Continue with the previous part, in which we created a task queue that's able to execute asynchronous tasks one by one if no error occurs. Now we'll do more with it and make it really usable.

Handle Errors

In a task, we should be able to either synchronously throw an error or callback with an error as the first argument to tell something is not right.

Handle Synchronous Errors

A synchronous error means an error thrown:

  1. After the function is called.
  2. Before the function returns.

And obviously we'll need try...catch statement here to handle:

try {
    task(function () {
        next();
    });
} catch (error) {
    // ...
}

Handle Asynchronous Errors

An asynchronous error means an error occurs after the function returns.

To know whether there is an asynchronous error, we'll rely on the first argument of the callback passed into task. Though this is assuming that any asynchronous error will be called back as the first argument.

task(function (error) {
    if (error) {
        // ...
    } else {
        next();
    }
});

Callback with Error We Caught

We have defined the interface of runTasks function, but it could not tell whether an error happened during the execution of tasks.

Our tasks will call back with the error (if any) as the first argument. If you are familiar with Node.js, you might find it sort of a convention. So we'll apply this form here, too.

runTasks(tasks, function (error) {
    if (error) {
        console.log('An error occurs.');
        console.log(error);
    } else {
        console.log('Done without error.');
    }
});

Then we may implement some error handling logic:

function runTasks(tasks, callback) {
    next();
    
    function next() {
        if (tasks.length === 0) {
            callback();
            return;
        }
    
        var task = tasks.shift();
        
        try {
            task(function (error) {
                if (error) {
                    // Callback with asynchronous error.
                    callback(error);
                } else {
                    // Current task completes with no error,
                    // go on with the next one.
                    next();
                }
            });
        } catch (error) {
            // Callback with synchronous error.
            callback(error);
        }
    }
}

Some Details before We Moving On

One goal of this part is to make the task queue practically usable. Which means we have to avoid some issues in real life, even if they are so rare.

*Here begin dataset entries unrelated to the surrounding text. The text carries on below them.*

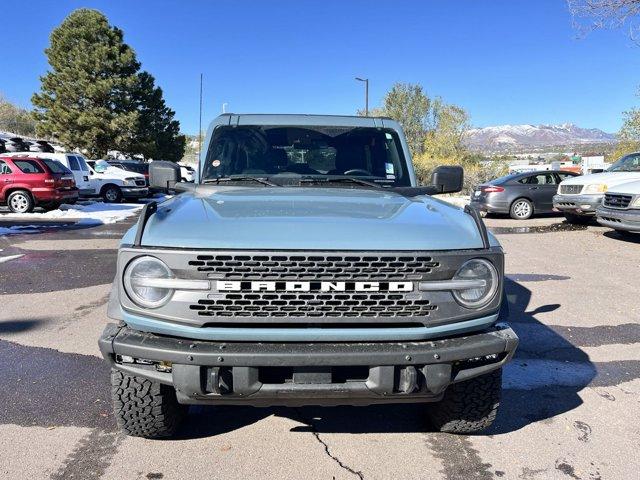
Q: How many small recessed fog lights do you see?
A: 2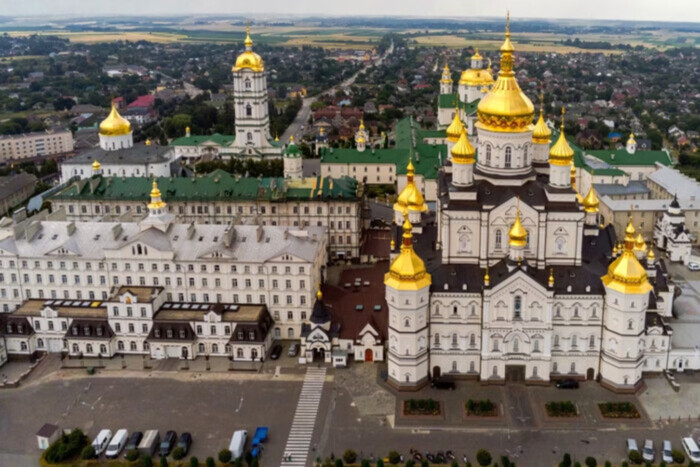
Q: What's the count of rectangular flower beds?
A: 4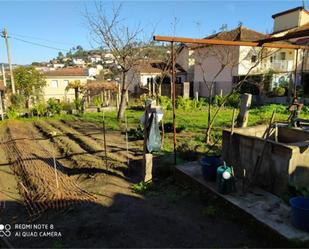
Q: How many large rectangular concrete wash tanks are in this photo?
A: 1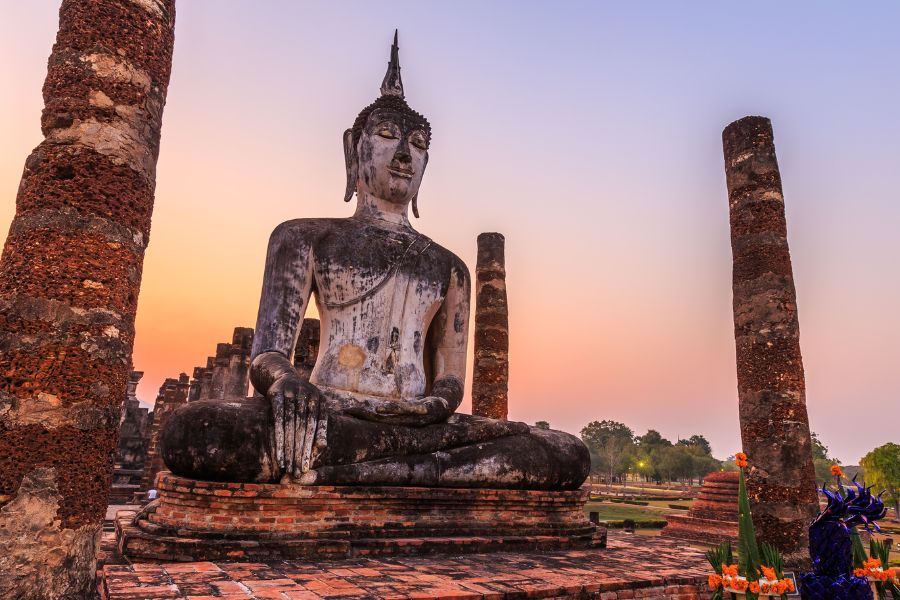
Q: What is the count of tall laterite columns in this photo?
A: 3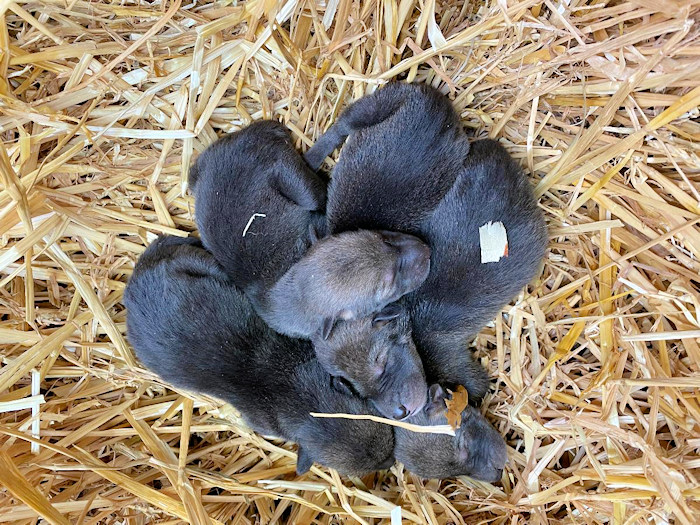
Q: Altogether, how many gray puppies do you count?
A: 4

Callback Passed to the Task Being Called More than Once

Usually for this case, we choose to ignore any call other than the first one. To achieve this, another variable that indicates the callback status of current task could be added.

var settled = false;

task(function (error) {
    // If this callback has already been called, skip this call.
    if (settled) {
        return;
    }
    
    // Mark the current task as settled.
    settled = true;
    
    if (error) {
        callback(error);
    } else {
        next();
    }
});

Callback Passed to the Task Being Called after the Task Synchronously Throws an Error

Think it twice and we found a variant of the previous issue, so we'll also need to mark the task as settled in catch block.

Callback Passed to the Task Being Called before the Task Synchronously Throws an Error

Again, we also need to determine whether the task is already settled before we invoke the callback in catch block.

Do Not Release Zalgo

Consider code like this:

runTasks(tasks, function () {
    console.log('second');
});

console.log('first');

We are expecting "first" always been logged before "second". However without the control of how tasks behave, the code above can actually result in "second" before "first". For example, an empty tasks array or tasks that call callbacks synchronously.

To make things more predictable, let's make sure callback of function runTasks will be called asynchronously.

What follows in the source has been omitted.